Le serveur sert de communauté de rattachement : c’est notre point de départ, comme notre immeuble. Mais en s’abonnant à des comptes situés ailleurs, sur d’autres serveurs, on peut aller dans d’autres immeubles et d’autres quartiers.
C’est tout le principe de la fédération : les serveurs Mastodon sont des communautés locales qui communiquent avec d’autres communautés locales. Et des communautés transverses peuvent aussi se créer, autour d’un hashtag par exemple.
Entre le forum et la boucle Telegram
Par l’aspect serveur, Mastodon ressemble à un forum de discussion. On a des habitué·es, des règles locales, des modérateurices… et une infrastructure qui nous relie.

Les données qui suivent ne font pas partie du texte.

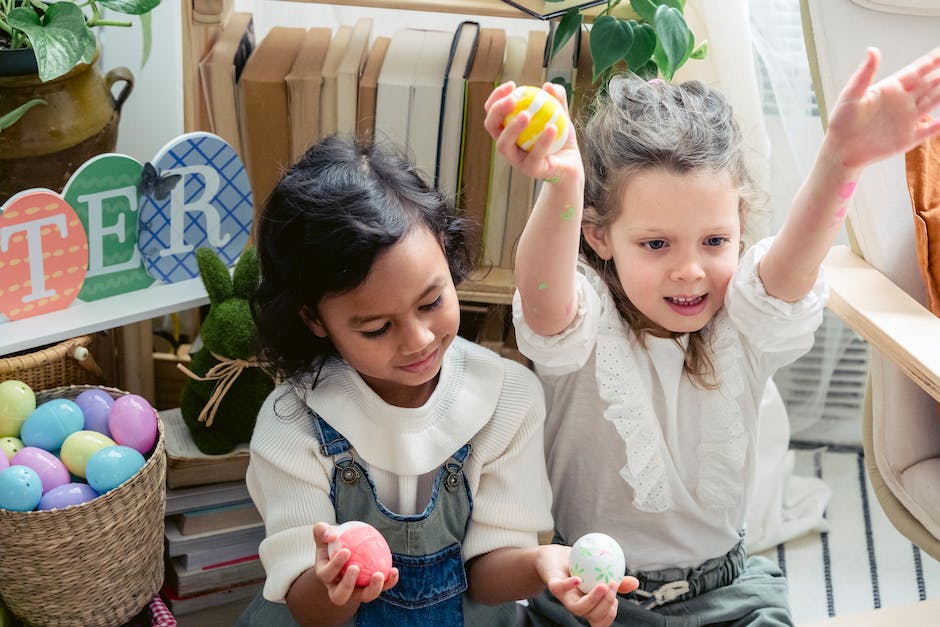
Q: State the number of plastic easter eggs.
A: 11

Quand on partage un serveur, on peut se plaindre ensemble que l’admin n’a pas mis à jour Mastodon, ou qu’on trouve la modération est aux fraises. La vie quoi.
Mais Masto ressemble aussi un peu à une boucle de messagerie, façon Telegram. Les boucles sont des espaces sociaux fermés, accessibles sur cooptation. Il faut l’adresse pour entrer, parfois être validé… et on peut se faire bannir.
La différence sur Mastodon, c’est qu’on est accepté par défaut. On peut lire les messages venant des membres d’un autre serveurs. On peut rentrer sans être coopté : l’adresse est publique. Il n’y a pas de validation au départ : c’est a posteriori qu’on se fait exclure.
Le défaut, c’est que si vous avez un·e ami·e sur un serveur, peut-être que globalement, votre comportement et vos propos ne seront pas acceptés par la communauté de son serveur. Ça veut dire qu’il y a un risque qu’on vous interdise l’entrée. Comme si le gardien de l’immeuble vous bloquait l’accès à l’appart de votre pote, et ça c’est nul.
Un espace partagé plus apaisé ?
Si vous avez été bloqué par un serveur, vous avez peut-être déconné. Vous vous êtes peut-être mal comporté. Mais c’est peut-être aussi que l’espace social qui vous a bloqué est juste extrémiste, dans ses valeurs ou dans ses pratiques. C’est complètement possible, parce que (spoiler), les gens sont faillibles, pas hyper rationnels, parfois nuls et surtout grave différents dans leurs attentes et leurs comportements.
Sur Masto, on croise des gens. Qui disent des conneries (moi par exemple), qui s’expriment à la va vite, qui font des choix discutables. La vie n’est pas exempte de drama. Au moins, là, il se passe sans l’intermédiaire d’une firme qui cherche en plus, à exploiter ce drama à des fins politiques et économiques.
Une des conséquences, c’est que les espaces partagés (entre gens non bloqués) pourraient être plus apaisés sur Masto. Ça n’empêche pas les communautés qui veulent s’ignorer de s’ignorer et de vivre dans leur coin. On peut avoir la paix. Après tout, on bloque bien massivement les nazis, et pourtant, ils utilisent le même logiciel que nous.